### Description of the task
Copy out all of the data word for word. Omit every picture.

### Data extract
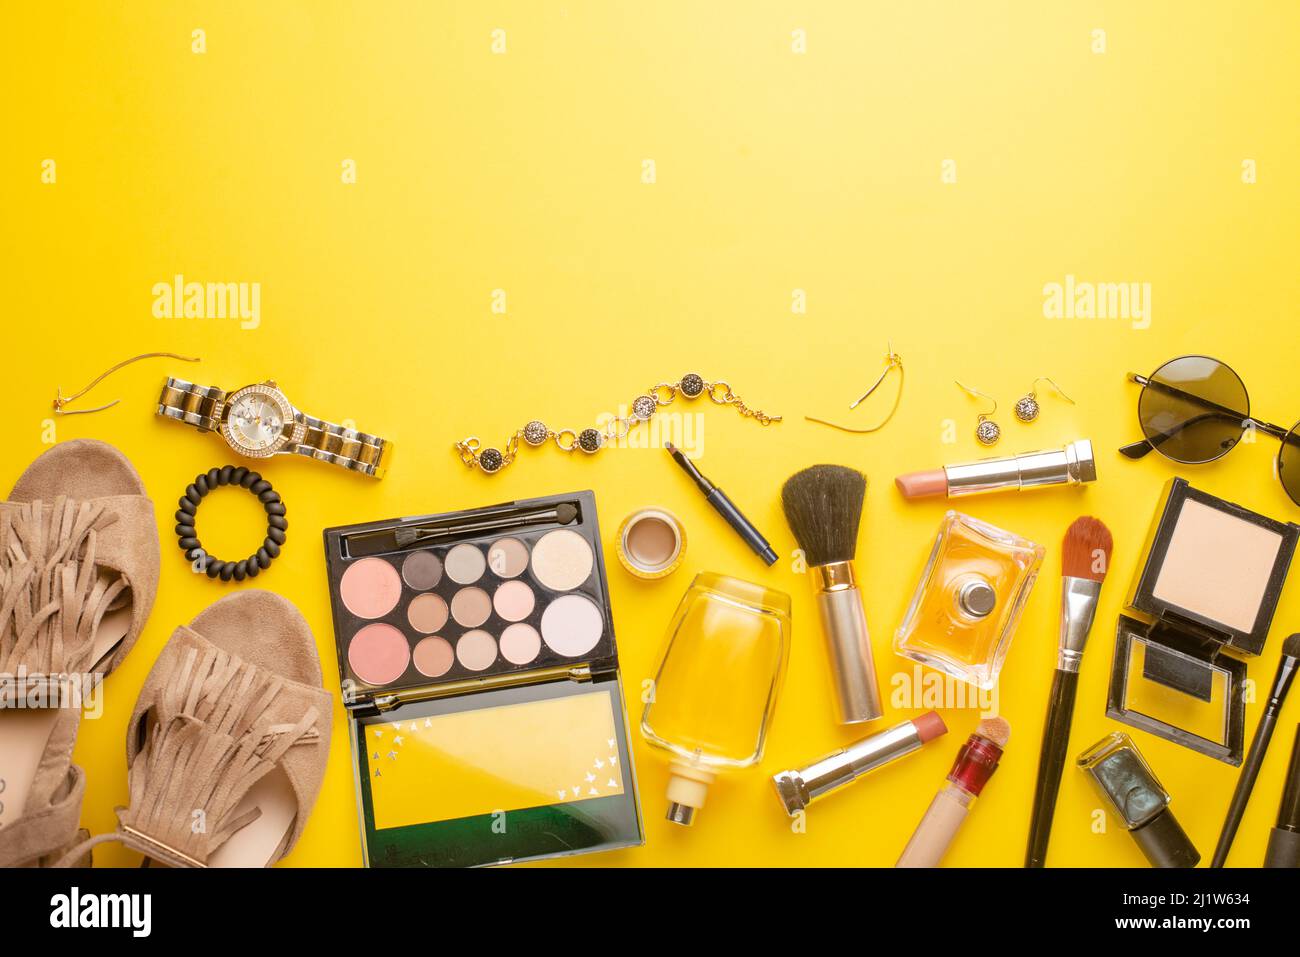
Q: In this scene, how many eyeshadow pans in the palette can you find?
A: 13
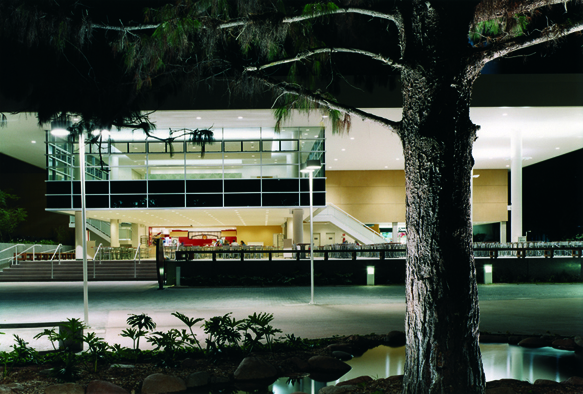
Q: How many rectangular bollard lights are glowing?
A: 2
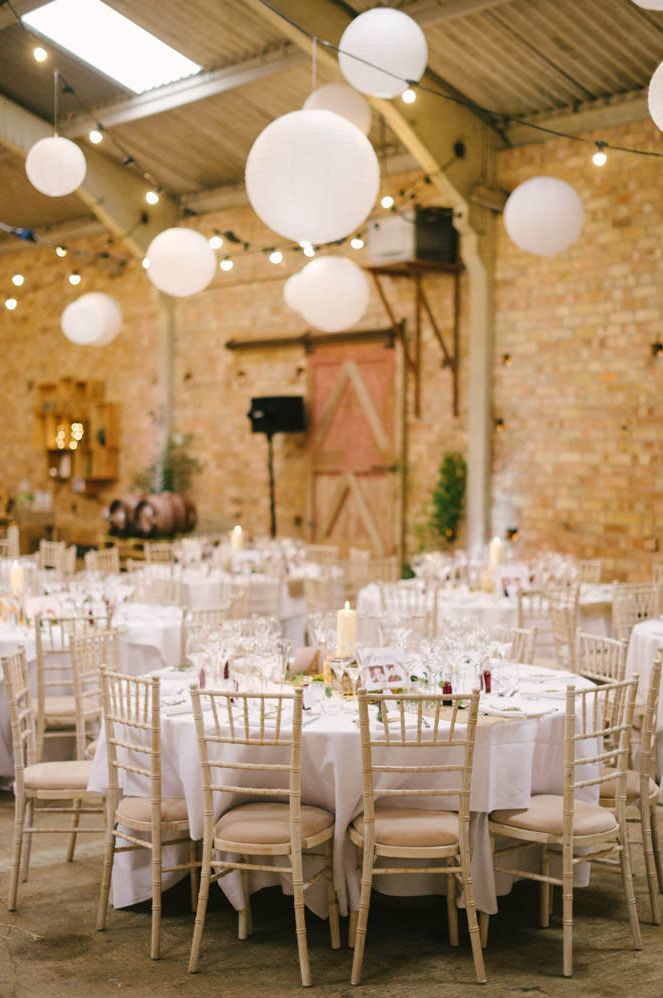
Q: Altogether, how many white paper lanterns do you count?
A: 12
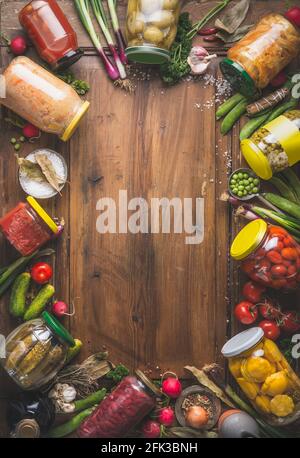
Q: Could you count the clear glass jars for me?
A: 10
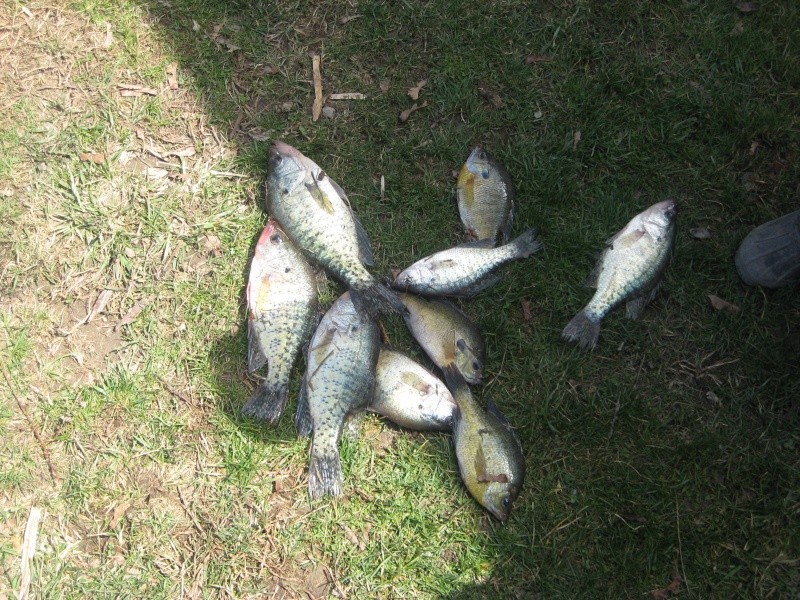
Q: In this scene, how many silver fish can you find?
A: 6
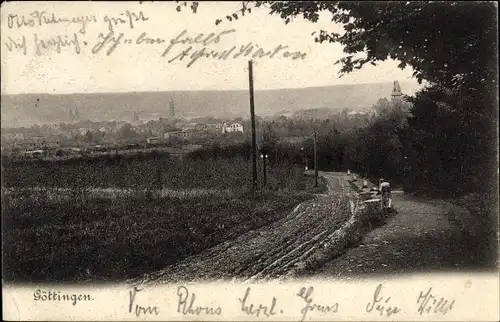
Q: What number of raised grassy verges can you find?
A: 1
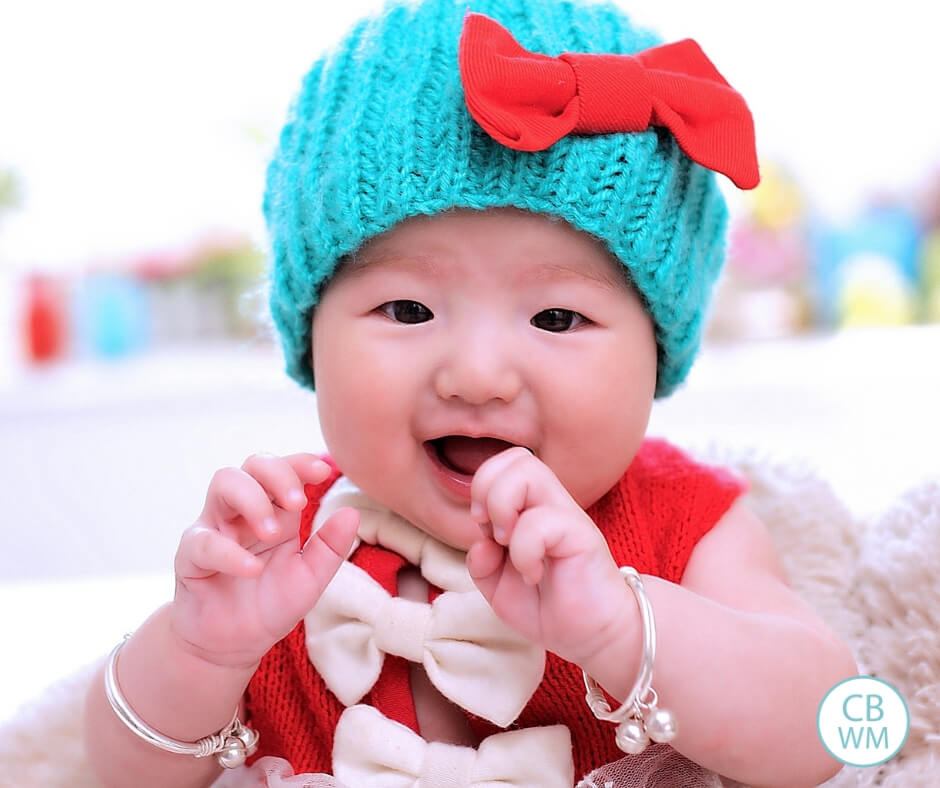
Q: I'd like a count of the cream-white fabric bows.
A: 3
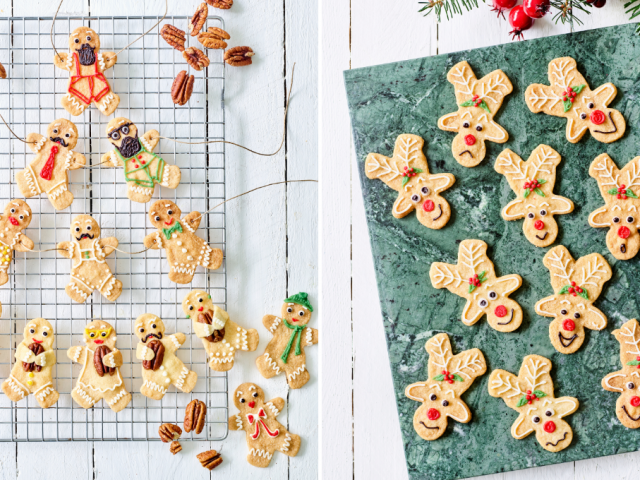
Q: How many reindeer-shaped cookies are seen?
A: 10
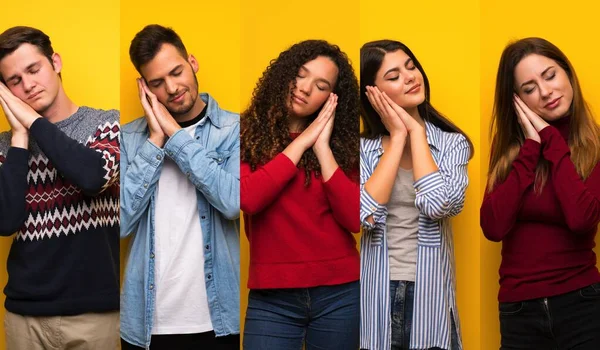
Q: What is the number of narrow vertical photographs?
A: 5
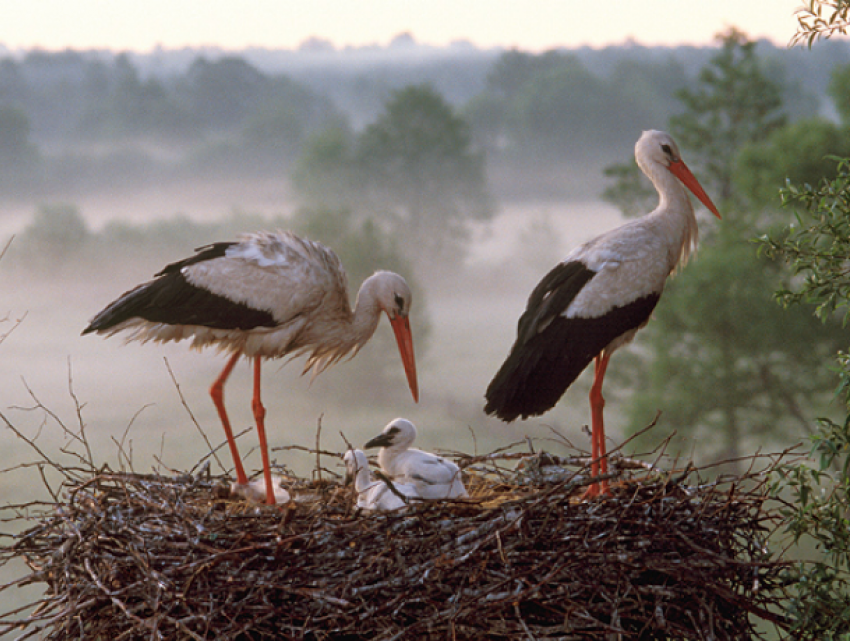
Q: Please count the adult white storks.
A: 2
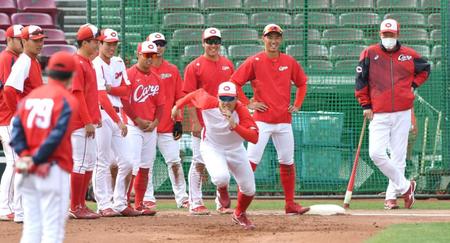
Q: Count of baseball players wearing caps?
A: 11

### Worked solution
Q: In this scene, how many eyeshadow pans in the palette can you find?
A: 13
Q: How many rectangular bollard lights are glowing?
A: 2
Q: Altogether, how many white paper lanterns do you count?
A: 12
Q: Could you count the clear glass jars for me?
A: 10
Q: In this scene, how many silver fish can you find?
A: 6
Q: What number of raised grassy verges can you find?
A: 1
Q: I'd like a count of the cream-white fabric bows.
A: 3
Q: How many reindeer-shaped cookies are seen?
A: 10
Q: What is the number of narrow vertical photographs?
A: 5
Q: Please count the adult white storks.
A: 2
Q: Count of baseball players wearing caps?
A: 11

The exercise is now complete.